"It's complicated," a commonly used phrase uttered by people in a "relationship" and one of the relationship description choices on Facebook, but I find it is equally appropriate when discussing wine. I could wax on about how the wine itself is a complicated mix of tannins, fruit, terroir, barrel aging and so on and so on, but really the complications come in when I just try to explain how the wine tastes. When I checked
Wikipedia looking for wine descriptors, I was at first quite pleased to see my many dozens of choices. My first thought was, well this will make it really easy to describe what I'm tasting. I can be an instant expert now. I can sound as pretentious as the most suave sommelier and people will think I am really an expert on this wine tasting thing. I've been faking it all my life, I figured I had just found the crib notes of the wine world. How complicated could it be?

I immediately started trying to apply the descriptors to the wine I was currently swilling...I opened my 'new post' blog page and started copying and pasting all the words that seemed to work, thinking I would later come back and write the post around them. Point, click, point, click, point...well you get the idea. I was on a roll. This was exciting, I could really write something impotent here.
Accessible, Balanced, Clean, Polished, Spicy (from the oak)...so it went. These all seemed to apply to the wine I was drinking at the time--Park Farm's 2007 Vineyard Select--but now I needed to craft words around these to make it all sound...professional, knowledgeable, expert. Well there you have it, that has always been my problem...I need to be the expert, the professional, the know-it-all. My perfectionism has brought me down more often than any other trait I call my own. I get called on it time and time again, but I still pop up like a wobble doll, shooting off my mouth and taking another hit. I decided it was time to learn instead of teach. Nobody likes a smarty, so I started to investigate all the things I just don't know about wine, wine making, vintage, viticulture, tasting, how to drink, what to drink it in...there is so much, too much. Frankly there is more than I want to know and then the light bulb went off, albeit, several days later. I might find it interesting and it might be feeding my ego, but frankly, it was getting boorish. I was boorish. If I was boorish, who would want to read anything I wrote. Besides, don't people just want to drink what they like?
I want to drink what I like and over-thinking it was making it a chore. Wine imbibing a chore, I think not! OK, well so maybe this is more complicated than I thought.

After having another conversation with my blog mentor,
It's all about the grape, it became clear I needed to 'refresh' my page. What is this blog going to be all about? I need an edge, an angle, a hook, something for which I will be known. Something that will bring people back to my site, so that instead of being the smart friend, I can be the popular friend. I've always wanted to be the popular friend, but alas, that has never been my destiny. I hate complications.
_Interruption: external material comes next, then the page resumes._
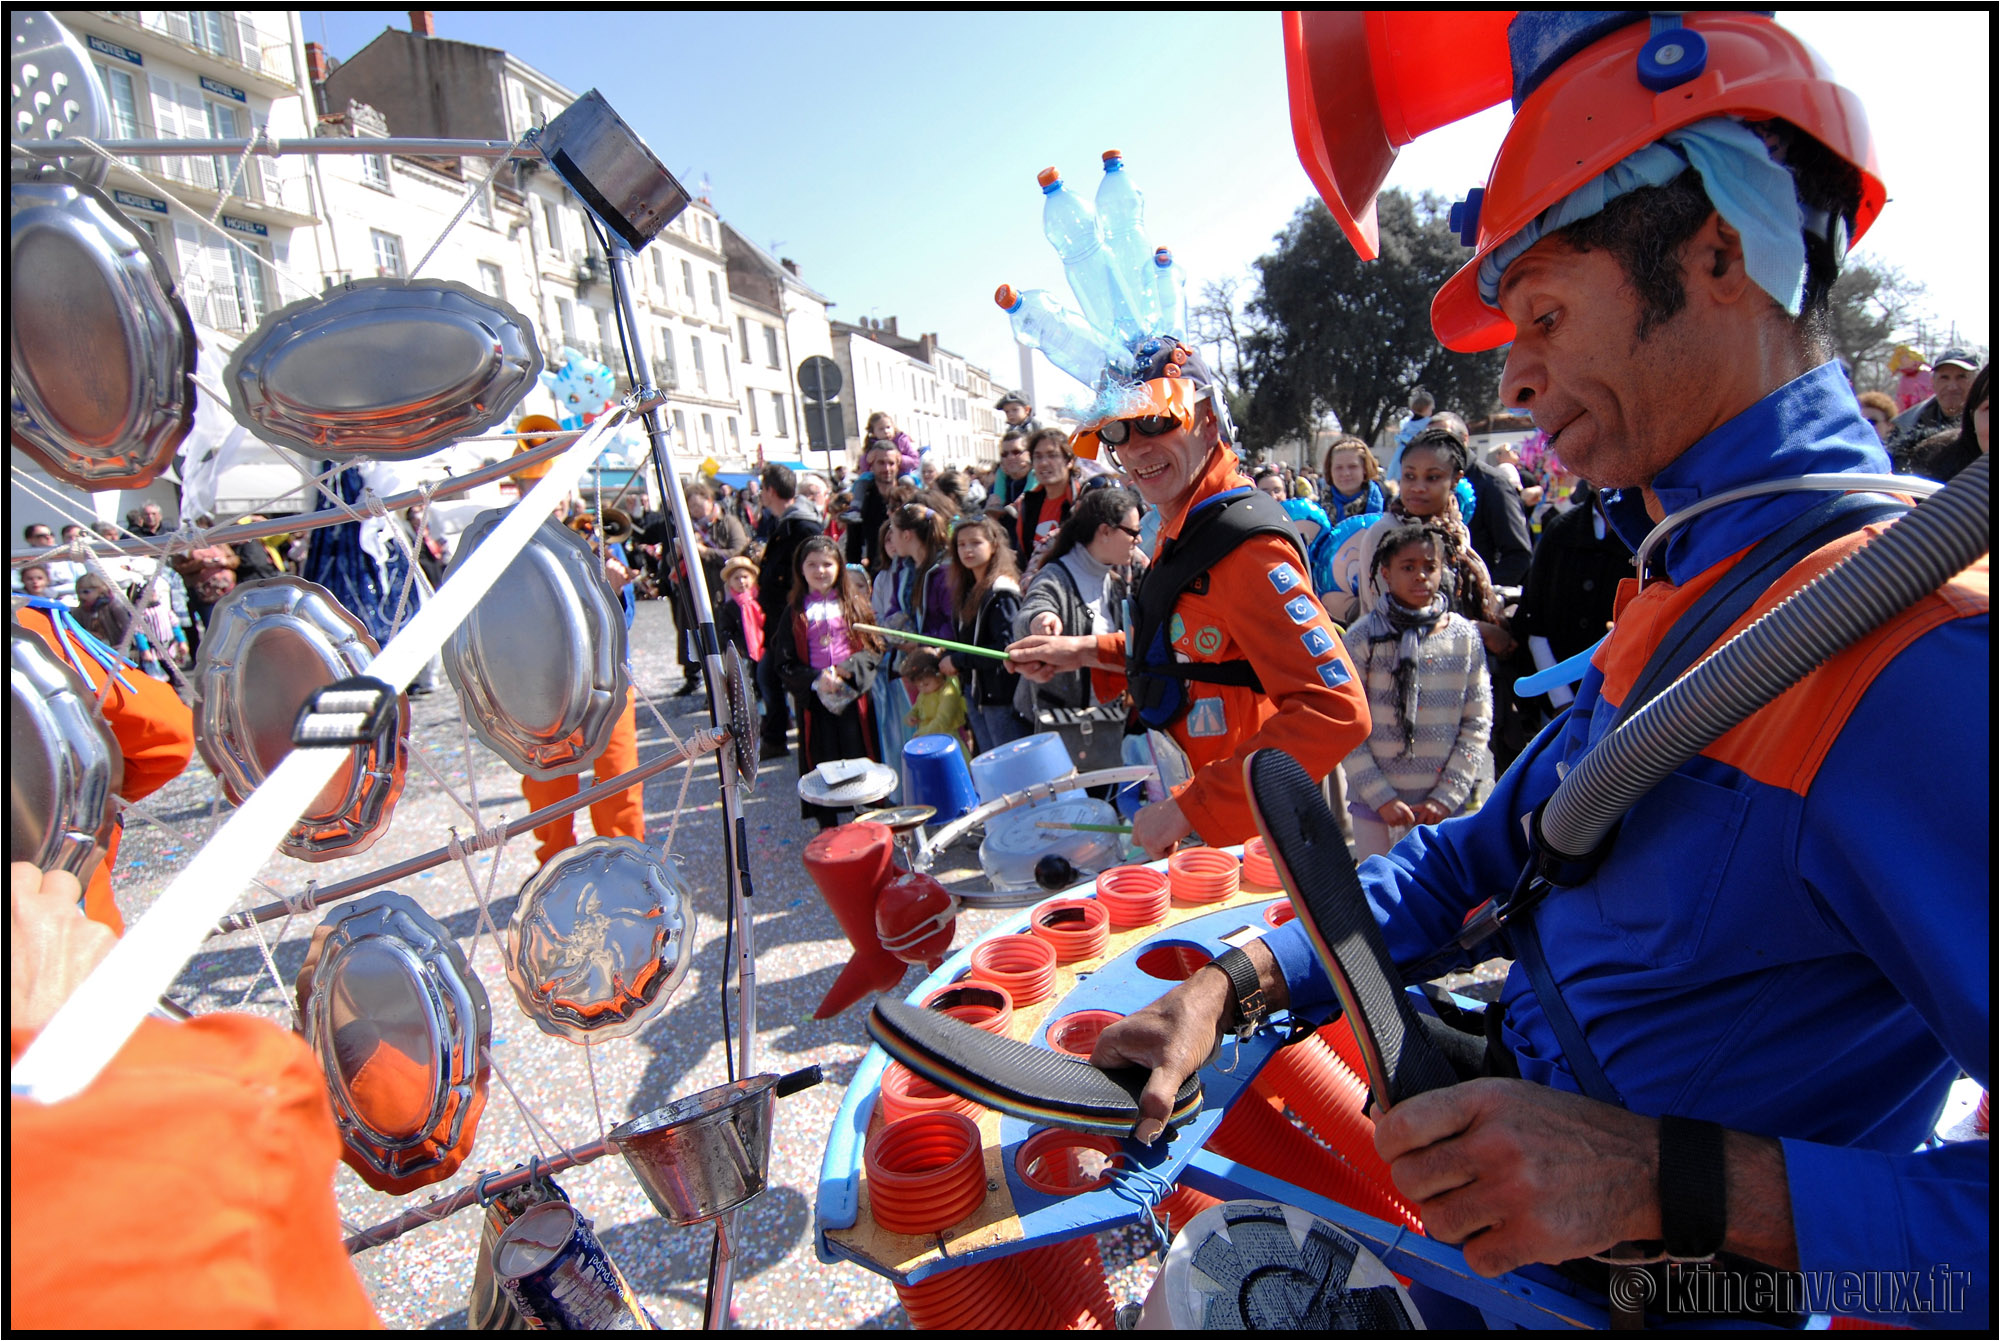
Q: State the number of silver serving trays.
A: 7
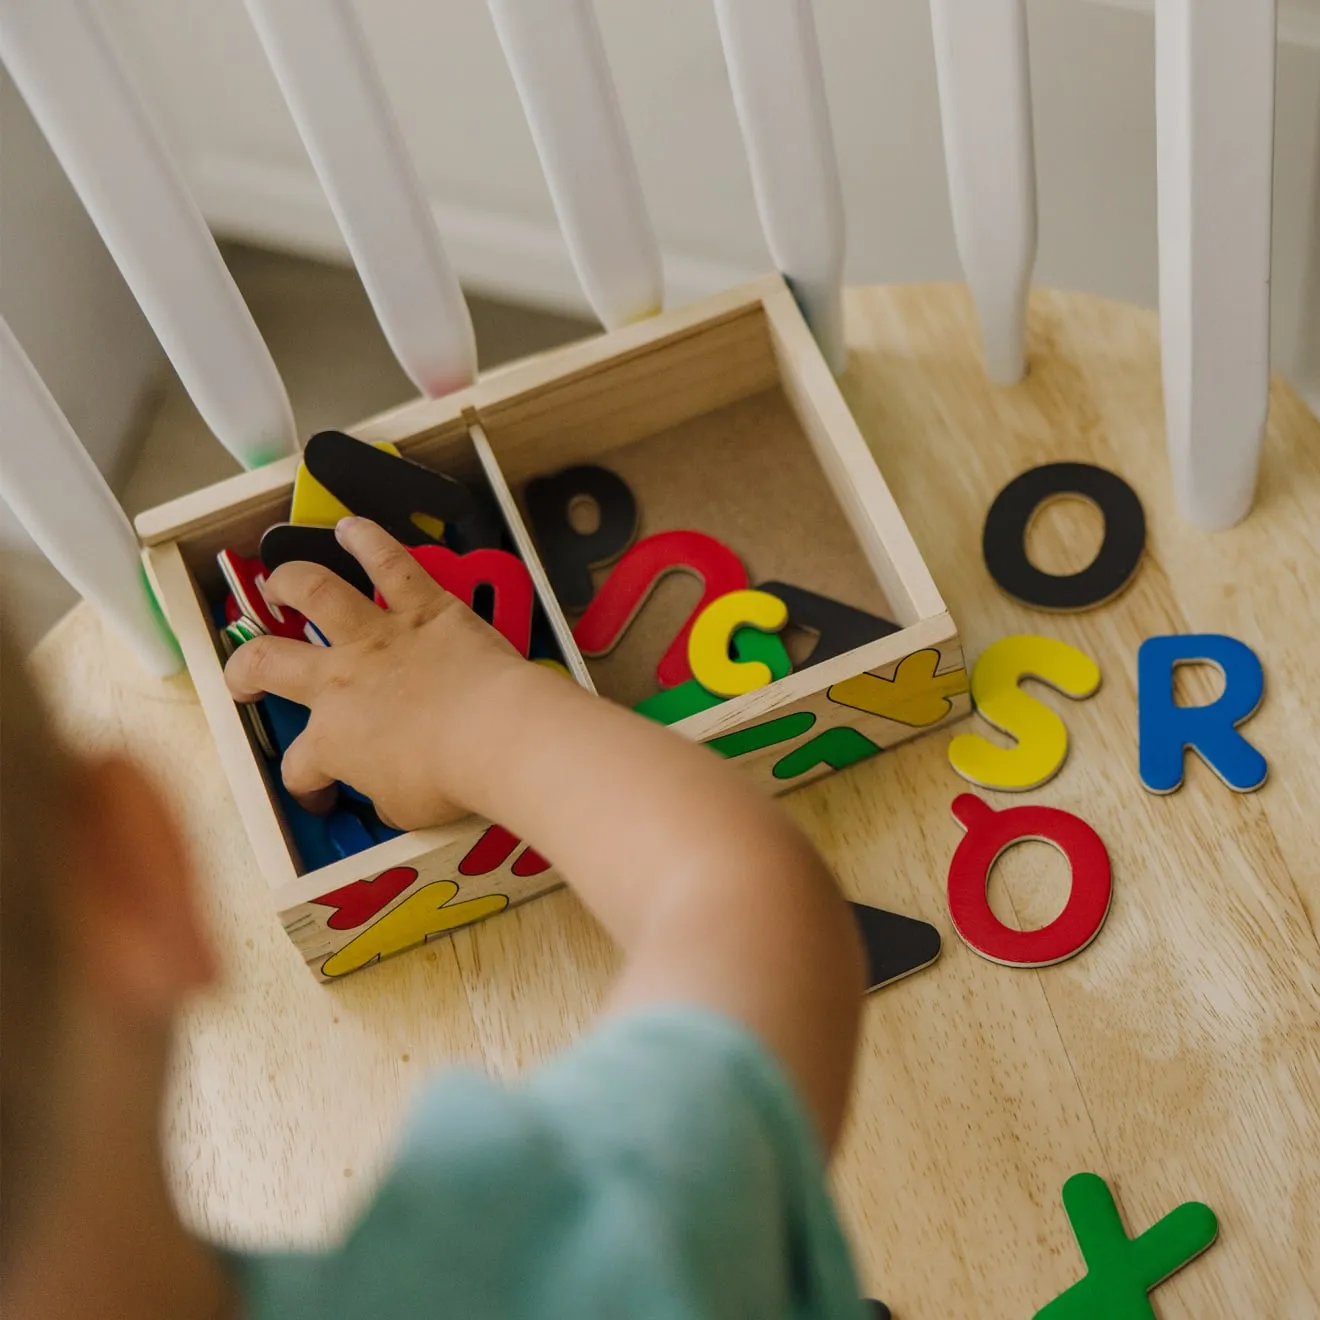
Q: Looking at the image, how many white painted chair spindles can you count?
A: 7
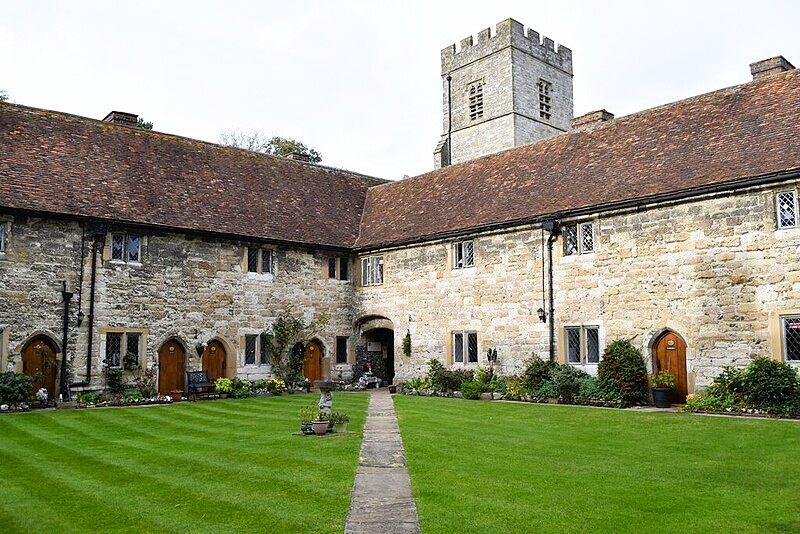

So what will be my angle? My original intention still stands, I want to discover the wineries of the area and I want to bring them vividly to my readers. I want to find the best wines in my region, to drink them, to pair them, to engage with the vintners and participate in the festivals and activities they sponsor and ultimately to bring wine drinkers (of all types--nose in the air, nose in glass, nose to the ground) together with the best the Mississippi river valley wine industry has to offer. I want to do this with some humor and humility. I want to appeal to people who just want to enjoy a glass (or God forbid, a full bottle...or two) with dinner or laughing with friends around the fire pit in the back yard, enjoying a sippa while reading a good book, or snorting through a straw, that which is grown, sown and bottled in our own backyard. Don't get me wrong, I love wines from all over the world and will certainly continue to buy them and drink them. You will see links to other places here too, but primarily, this is about the wines of the Upper Mississippi River Valley. Now that's not a complicated relationship at all.

Ha, I love it. You have hit your mark. You just wanna be pop-ular! Can't wait to read all about your adventures. Afterall, we all want to live vicariously through others, right? So now, tell me what to think.